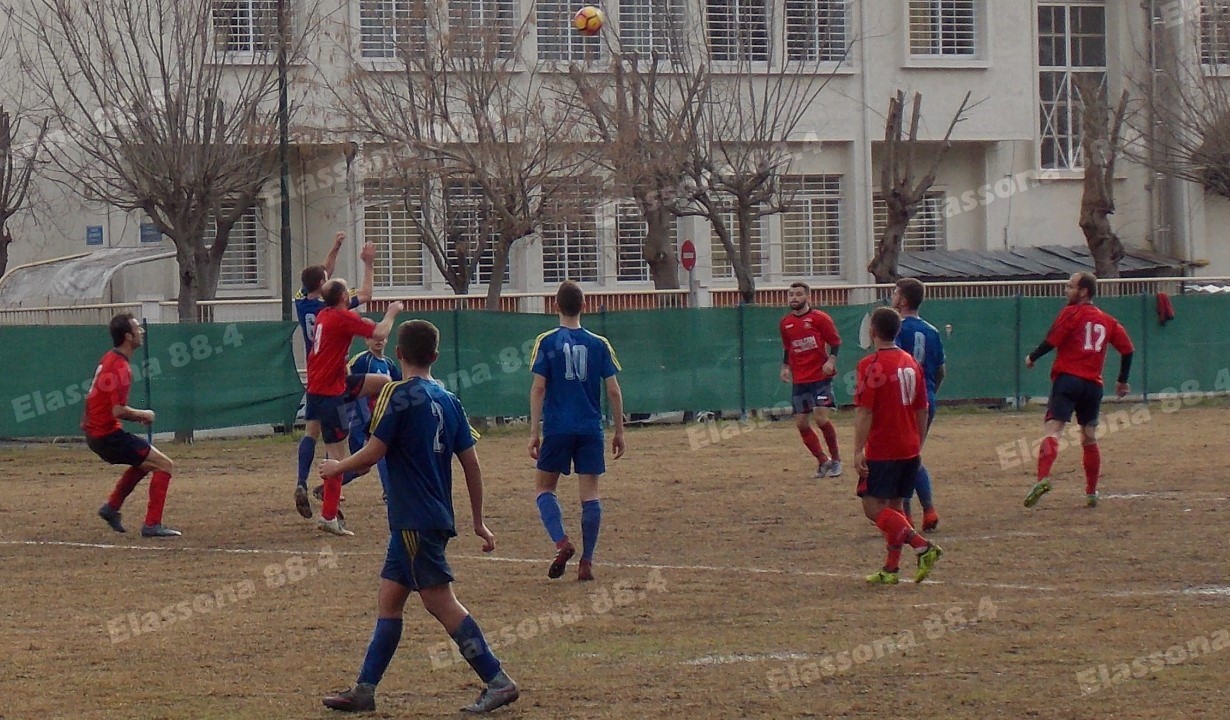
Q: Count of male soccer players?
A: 10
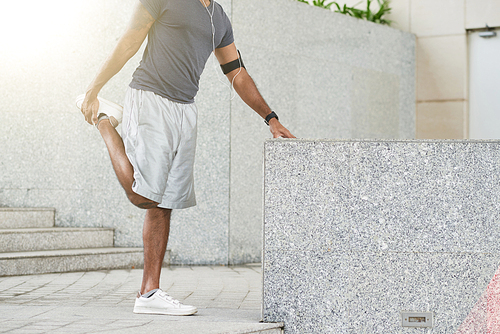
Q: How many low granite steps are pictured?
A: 3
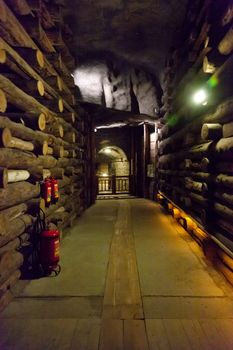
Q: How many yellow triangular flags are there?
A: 0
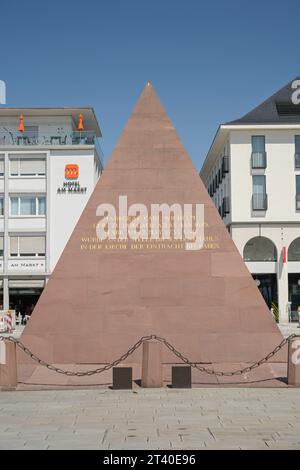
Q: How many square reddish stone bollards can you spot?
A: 3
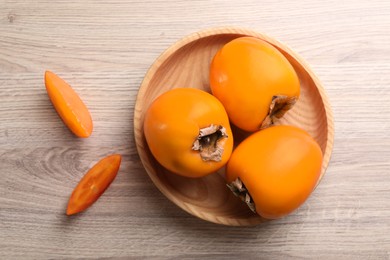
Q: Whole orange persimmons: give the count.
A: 3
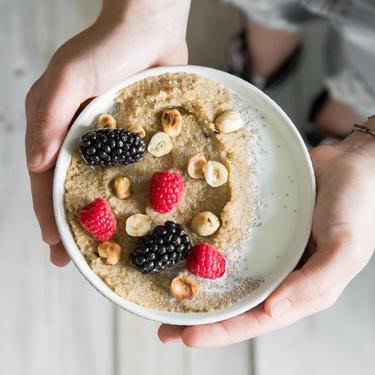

Exercise aim — Everything in the entries above should be transcribed exactly, apart from the pictures.

Task output —
Q: Count of male soccer players?
A: 10
Q: How many low granite steps are pictured?
A: 3
Q: How many yellow triangular flags are there?
A: 0
Q: How many square reddish stone bollards can you spot?
A: 3
Q: Whole orange persimmons: give the count.
A: 3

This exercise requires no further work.